EKS automode: Karpenter could not find available resources for a nodepool that worked in the past

0

Nodepool definition

(fifm) (base) ubuntu@ip-:~/machine_learning$ kubectl describe nodepool p4d-24xlarge-spot
Name:         p4d-24xlarge-spot
Namespace:    
Labels:       <none>
Annotations:  karpenter.sh/nodepool-hash: 14804313366754770785
              karpenter.sh/nodepool-hash-version: v3
API Version:  karpenter.sh/v1
Kind:         NodePool
Metadata:
  Creation Timestamp:  2025-06-16T18:15:38Z
  Generation:          1
  Resource Version:    18098774
  UID:                 bc34d606-99df-4244-8859-243a4b16c6e5
Spec:
  Disruption:
    Budgets:
      Nodes:               10%
    Consolidate After:     600s
    Consolidation Policy:  WhenEmptyOrUnderutilized
  Template:
    Metadata:
      Labels:
        ray.io/node-type:  p4d-24xlarge-spot
    Spec:
      Expire After:  336h
      Node Class Ref:
        Group:  eks.amazonaws.com
        Kind:   NodeClass
        Name:   default
      Requirements:
        Key:       karpenter.sh/capacity-type
        Operator:  In
        Values:
          spot
        Key:       kubernetes.io/arch
        Operator:  In
        Values:
          amd64
        Key:       eks.amazonaws.com/instance-family
        Operator:  In
        Values:
          p4d
        Key:       eks.amazonaws.com/instance-size
        Operator:  In
        Values:
          24xlarge
        Key:       eks.amazonaws.com/instance-gpu-count
        Operator:  Gt
        Values:
          0
      Taints:
        Effect:                  NoSchedule
        Key:                     ray.io/node-type
        Value:                   p4d-24xlarge-spot
      Termination Grace Period:  600s
Status:
  Conditions:
    Last Transition Time:          2025-06-16T18:15:38Z
    Message:                       
    Observed Generation:           1
    Reason:                        ValidationSucceeded
    Status:                        True
    Type:                          ValidationSucceeded
    Last Transition Time:          2025-06-16T18:15:38Z
    Message:                       
    Observed Generation:           1
    Reason:                        NodeClassReady
    Status:                        True
    Type:                          NodeClassReady
    Last Transition Time:          2025-06-16T18:20:32Z
    Message:                       
    Observed Generation:           1
    Reason:                        NodeRegistrationHealthy
    Status:                        True
    Type:                          NodeRegistrationHealthy
    Last Transition Time:          2025-06-16T18:15:38Z
    Message:                       
    Observed Generation:           1
    Reason:                        Ready
    Status:                        True
    Type:                          Ready
  Node Class Observed Generation:  1
  Resources:
    Cpu:                  0
    Ephemeral - Storage:  0
    Memory:               0
    Nodes:                0
    Pods:                 0
Events:
  Type     Reason                     Age                  From       Message
  ----     ------                     ----                 ----       -------
  Warning  NoCompatibleInstanceTypes  13s (x888 over 25h)  karpenter  NodePool requirements filtered out all compatible available instance types

This nodepool was able to find instances initially. But at some point, it just kept saying this "NodePool requirements filtered out all compatible available instance types" for the past 25 hours

I checked my quota. I have enough quota

quota

1 Answer
0

The issue you're experiencing with your EKS Auto Mode nodepool not finding compatible instance types despite having sufficient quota could be due to several factors:

  1. Instance Availability: P4d instances are specialized GPU instances that may have limited availability in your region, especially for spot instances. Even with sufficient quota, the actual availability of these instances can fluctuate based on demand.

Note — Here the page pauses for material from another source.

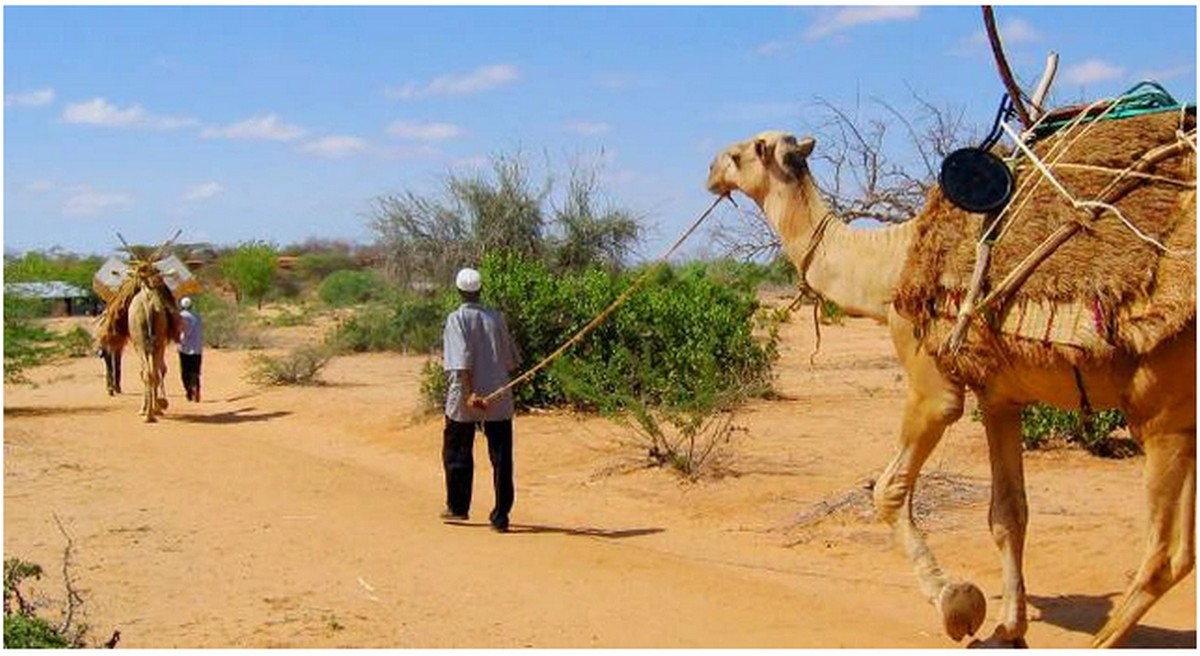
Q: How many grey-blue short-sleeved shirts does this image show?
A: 1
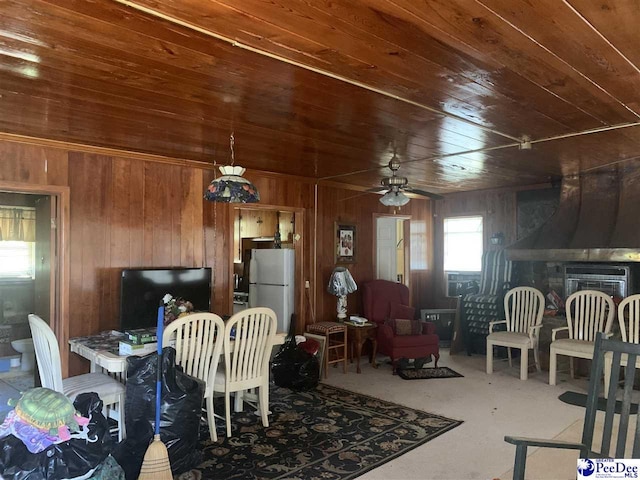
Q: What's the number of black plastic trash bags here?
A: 3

  2. Spot Capacity Constraints: Since you're requesting spot instances specifically, there might not be any p4d.24xlarge spot instances available at the moment. Spot capacity can be particularly limited for specialized GPU instances.

  3. Region/AZ Limitations: Your nodepool might be targeting specific Availability Zones where p4d instances are currently unavailable. You might want to consider expanding your AZ selection if you haven't specified any.

  4. Price Constraints: There might be implicit price constraints in the default NodeClass that are preventing Karpenter from provisioning these instances if the current spot price is too high.

To troubleshoot this issue:

  1. Check NodeDiagnostic: Use the Kubernetes NodeDiagnostic resource to retrieve more detailed logs about why instances can't be found.

  2. Review EC2 Console Output: Use the AWS EC2 CLI command 'get-console-output' to get more information about any failed launch attempts.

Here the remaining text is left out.